Joffrey reconnaissait des jésuites la force occulte, n'hésitant devant aucun moyen pour arriver à leurs fins.

Et le père de Vernon avait écrit au père d'Orgeval, comme pour se justifier, cette lettre qu'Angélique possédait encore et qui commençait par ces mots :

Oui, mon père, vous aviez raison. La démone est à Gouldsboro, mais ce n'est pas celle que vous m'aviez désignée...

Si ces hommes, durs mais pondérés, contraints par leur état et leur position de regarder journellement la réalité en face, eux-mêmes refusaient l'illusion, alors ce qui se tramait dans l'invisible, entre paradis et enfer, elle n'avait pas à se reprocher d'être la seule, femme faible et trop imaginative, à l'envisager.

Elle n'avait tout de même pas rêvé tout ce qui s'était déchaîné, cet été-là, par la faute de leur ennemi caché, par les effets de son habileté et de ses ruses silencieuses, tout ce qui avait éclaté dans la démence des éléments et des hommes.

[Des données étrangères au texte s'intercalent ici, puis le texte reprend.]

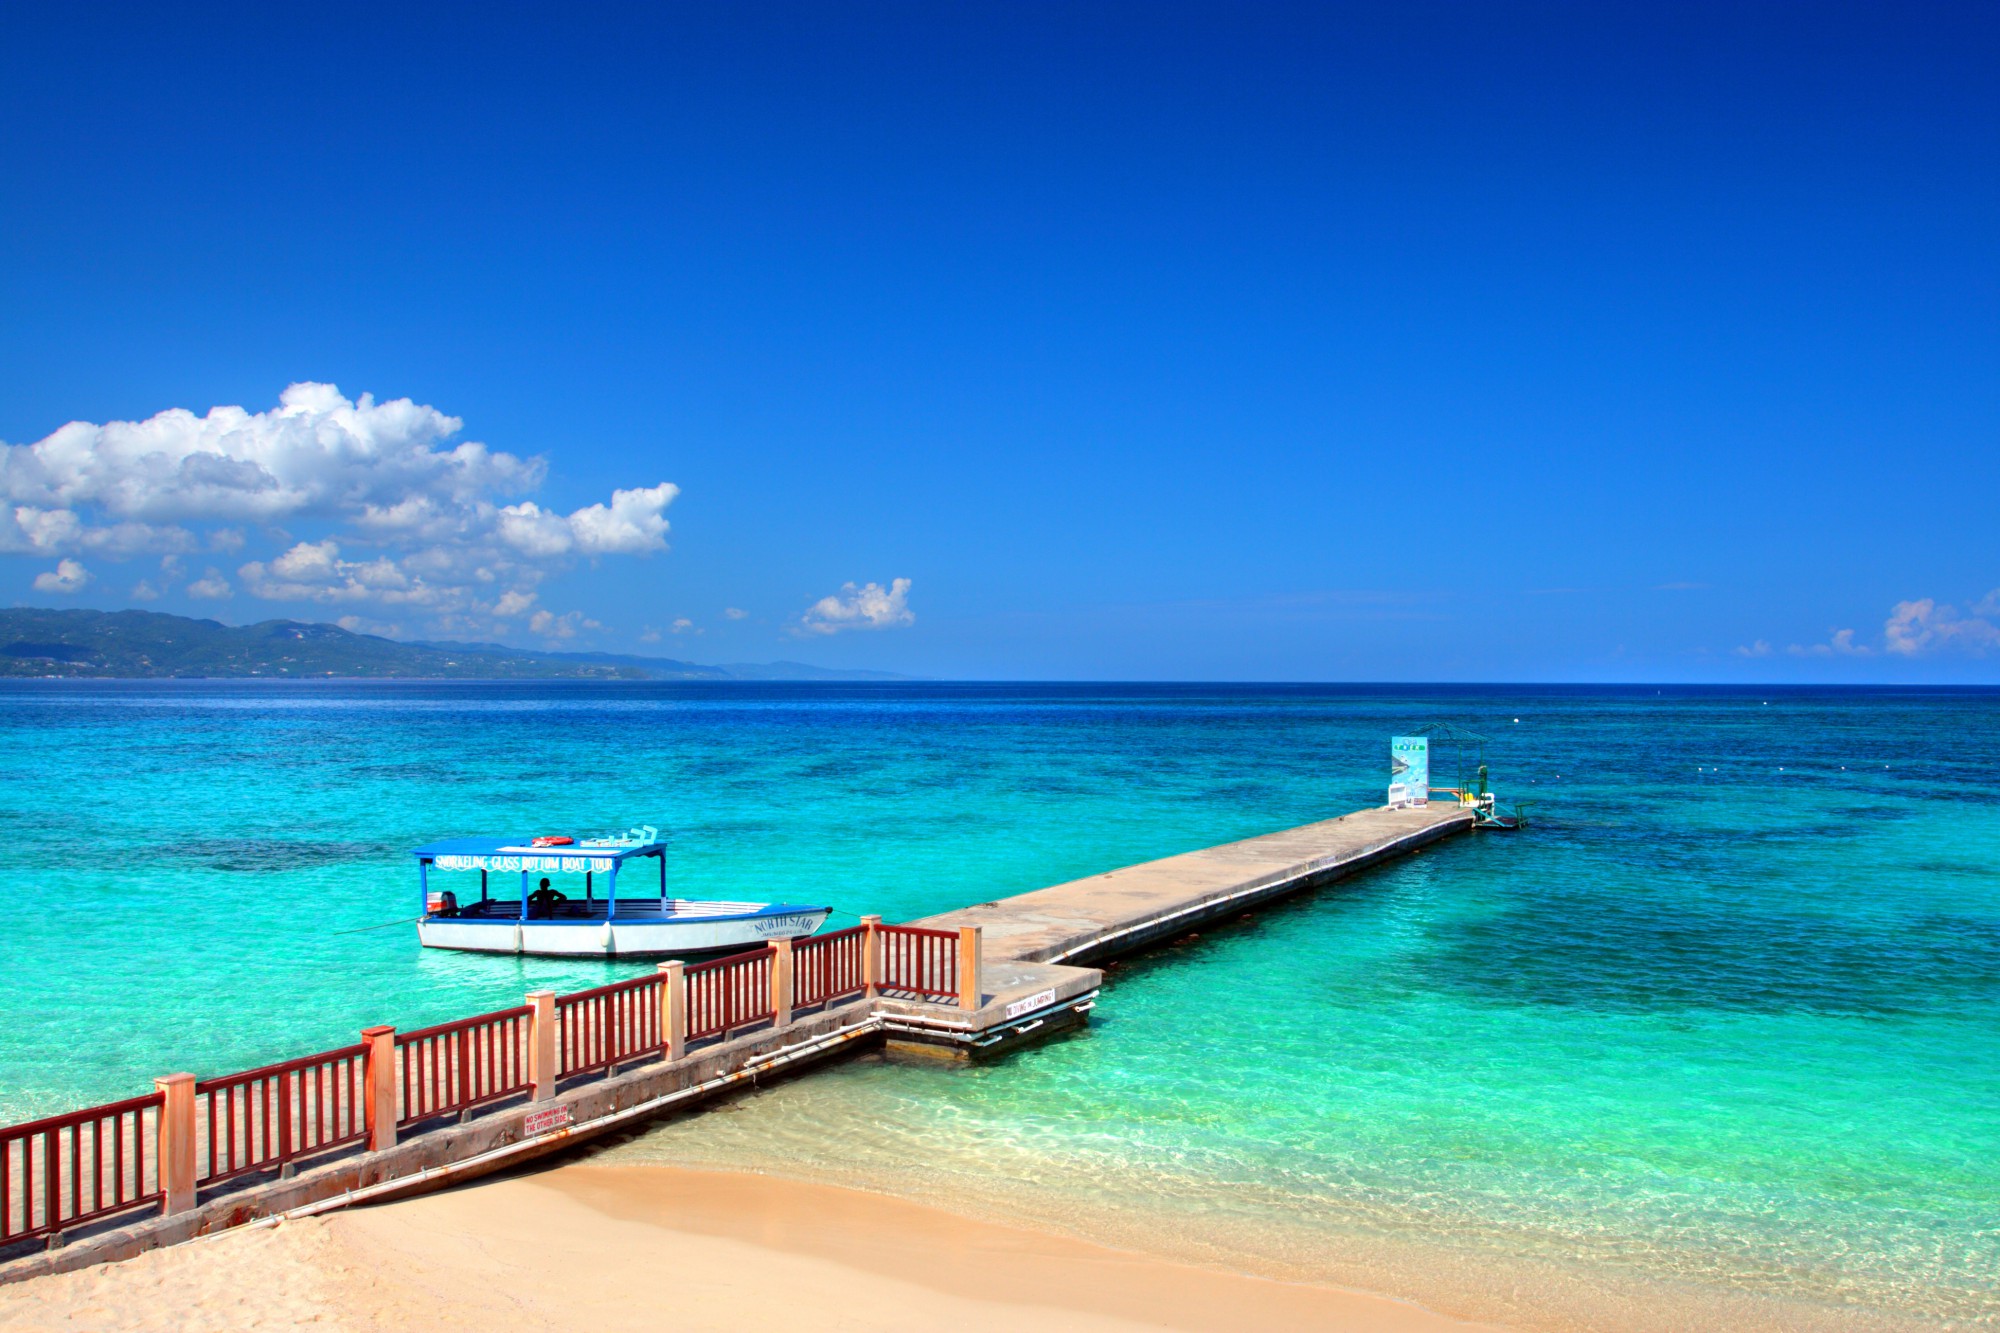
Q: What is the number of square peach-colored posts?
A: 7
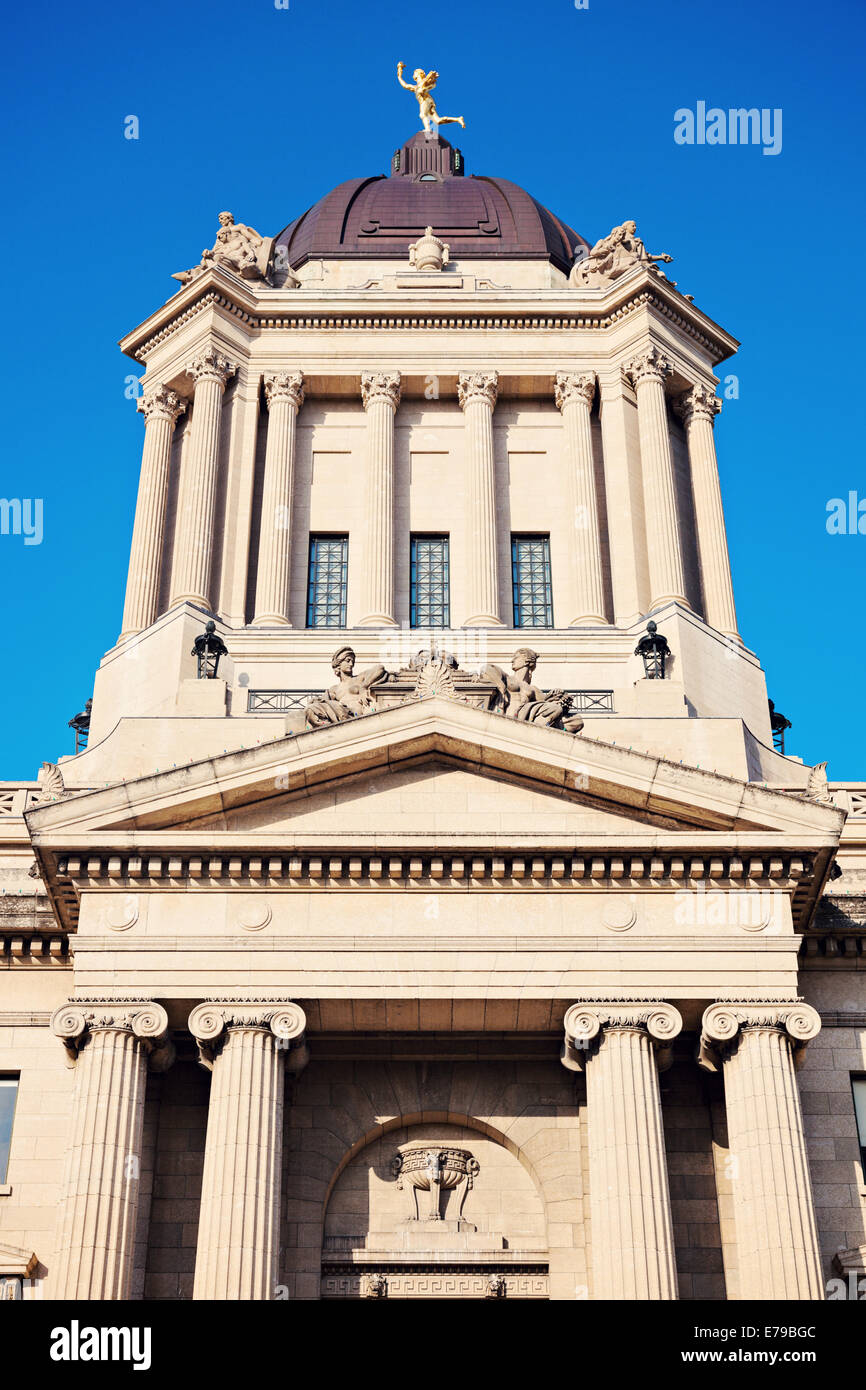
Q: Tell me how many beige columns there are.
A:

Les établissements des côtes de Nouvelle-Angleterre flambaient, le sang coulait, les rescapés fuyaient à travers la baie, les pirates razziaient, les navires se fracassaient sur les récifs et des naufrageurs assommaient les survivants à coups de gourdin de plomb, sur les plages... tandis qu'amenée par la mer, la femme, le succube annoncé par la visionnaire de Québec, posait son petit pied mignon chaussé de cuir fin et de bas rouges à baguettes d'or sur le sable de Gouldsboro.

Ces lieux, ces horizons, ces criques qu'elle retrouvait joyeux, bucoliques, d'où montait l'odeur de fritures de poissons sur les braises, ou de la poix pour calfater les coques des navires, ces cris des goélands et des mouettes, lui rappelaient combien leur amour avait été en danger cette année-là.

Comme ils s'étaient durement heurtés, Joffrey de Peyrac et elle, combien ils avaient été sur le point de se haïr, dans un paroxysme de doutes l'un envers l'autre, où saignaient les anciennes blessures de la séparation, d'incompréhension mutuelle et de craintes, ils s'étaient crus à jamais étrangers : ennemis.

« Nous étions fragiles encore. Nous n'étions pas prêts à subir un tel assaut. »

L'épreuve les avait pris de plein fouet, comme une lame giflante, et leur barque avait bien été sur le point de chavirer.

Mais l'épreuve, c'est cela ! C'est son but ! Connaître vos forces, vous les faire dépasser, pour aller plus loin, toujours plus loin, jusqu'à la mer apaisée du bonheur qu'ils goûtaient aujourd'hui.

Comment, s'interrogea-t-elle encore, ce religieux qui dans son orgueil n'avait pu accepter d'être jeté à bas de son piédestal, avait-il pu pressentir que la seule façon de les atteindre, c'était de s'attaquer à leur amour ? Par quelle divination de la pensée, puissance de convocation, réussissait-il, présent en tout lieu, à communiquer ses ordres à travers l'immensité du pays ? Les messages arrivaient toujours à temps.

On serait venu dire à Angélique qu'il avait deviné la personnalité qui se cachait derrière celle du pirate Barbe d'Or, réputé cruel et intraitable, et qu'il avait acheté pour l'envoyer investir Gouldsboro, qu'elle n'en aurait pas été étonnée. Et pourtant, il ne pouvait pas savoir, c'était impossible !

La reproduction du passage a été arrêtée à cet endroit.